Subject Re: [firebird-support] Re: Users can create anything?!?
Author Helen Borrie
At 05:21 PM 24/05/2005 -0700, Sam Hunt wrote:

>as far as I know, a user who happens to have IBOConsole cannot do
>anything to a FB database, unless they have sufficuent network rights
>and know the server's (security.fdb) password.

By "the server's (security.fdb) password" I assume you mean the SYSDBA
password. The security database (security.fdb) contains the usernames and
passwords of all users on the server, including SYSDBA. SYSDBA is a
user. It happens to be the only user that has full destructive rights on
every database on the server and on every object inside every database.

Databases that were created or restored by SYSDBA shouldn't be deployed
into production. Db's and the objects within them should be created and
restored by a user that is created for exactly the purpose of owning a
specific database. As Owner of both the database and the objects within
that database, that user has *almost* the same power of life of death over
*that* database as SYSDBA has over *all* databases.
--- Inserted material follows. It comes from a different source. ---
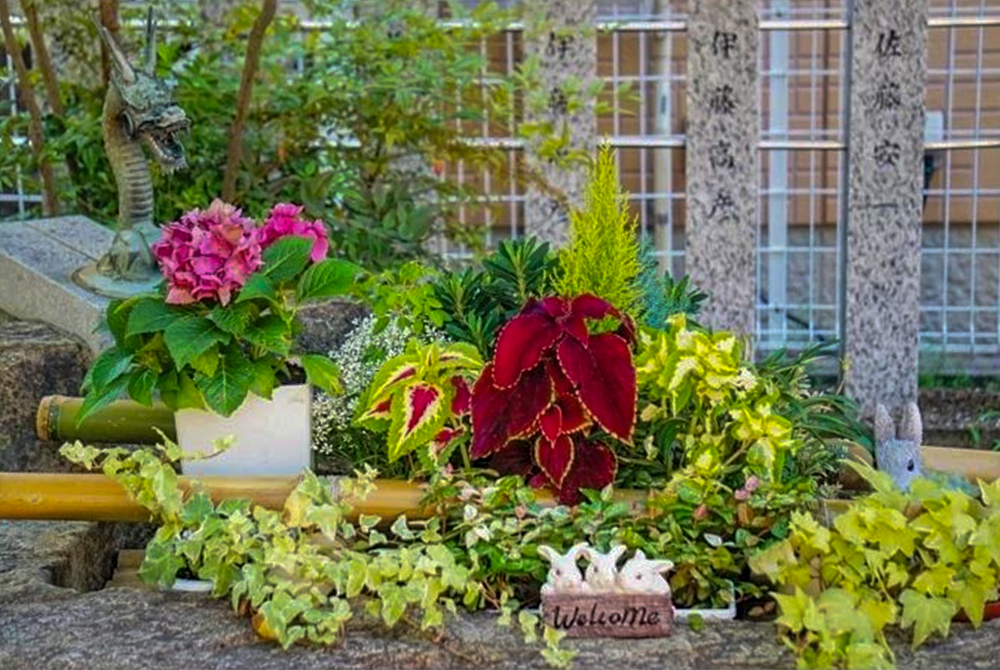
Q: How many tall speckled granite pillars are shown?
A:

In the atmosphere of "freedom" that Richard's customers aspire to, any user
on the server can create objects inside a database he doesn't own, and can
grant and revoke privileges to/from those objects. The problem for the
Owner of that database is that he can't do anything with objects he didn't
create, because he doesn't own them. Here's where SYSDBA and Owner rights
differ.

>I suppose they "could" snoop around a DB, IF they got a copy of it, but
>what good would it do them, unlerss they can erase/replace the original,
>which they shouldn't be able to do, if they don't have complete netwotk
>righjts to the db
>dir.

You're getting confused between filesystem rights and database
privileges. Any user defined in security.fdb can log into any
database. However, only bona fide users of a particular database - those
that have access privileges defined for them in that database - can see or
do anything. What they can see or do with ad hoc tools is defined by the
privileges that have been granted to them. What they can see or do with
bespoke applications might be additionally restricted, by custom access
code, but those particular restrictions obviously don't apply if the users
are using third-party tools to access databases.
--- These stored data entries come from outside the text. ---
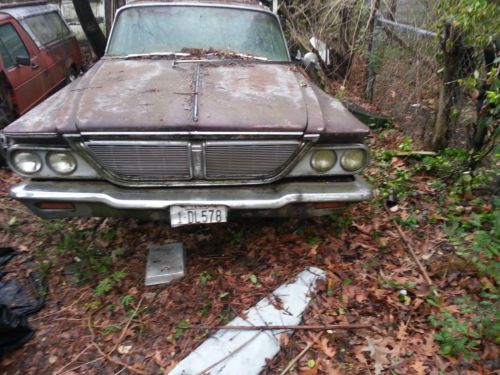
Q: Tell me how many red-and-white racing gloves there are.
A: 0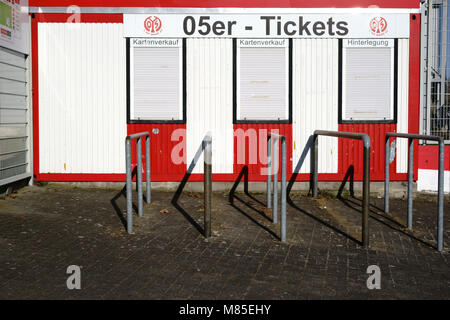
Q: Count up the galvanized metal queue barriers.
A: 5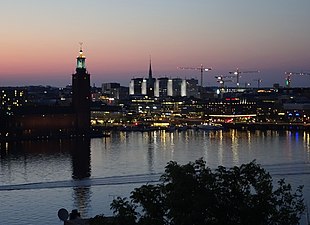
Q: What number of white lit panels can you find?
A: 5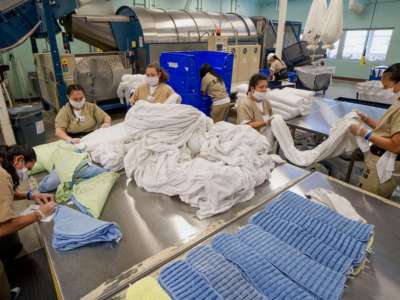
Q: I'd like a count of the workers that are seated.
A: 0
Only the database Owner or SYSDBA can drop a database.

Any user defined in security.fdb can create a database.

However, at filesystem level, anyone at all, whether defined in
security.fdb or not, can steal database files if the filesystem security
doesn't stop them. Under the same filesystem security conditions, this
rogue user can also delete or overwrite the database if there are no active
connections.

>I'm certainly open to learning. I'm new at this.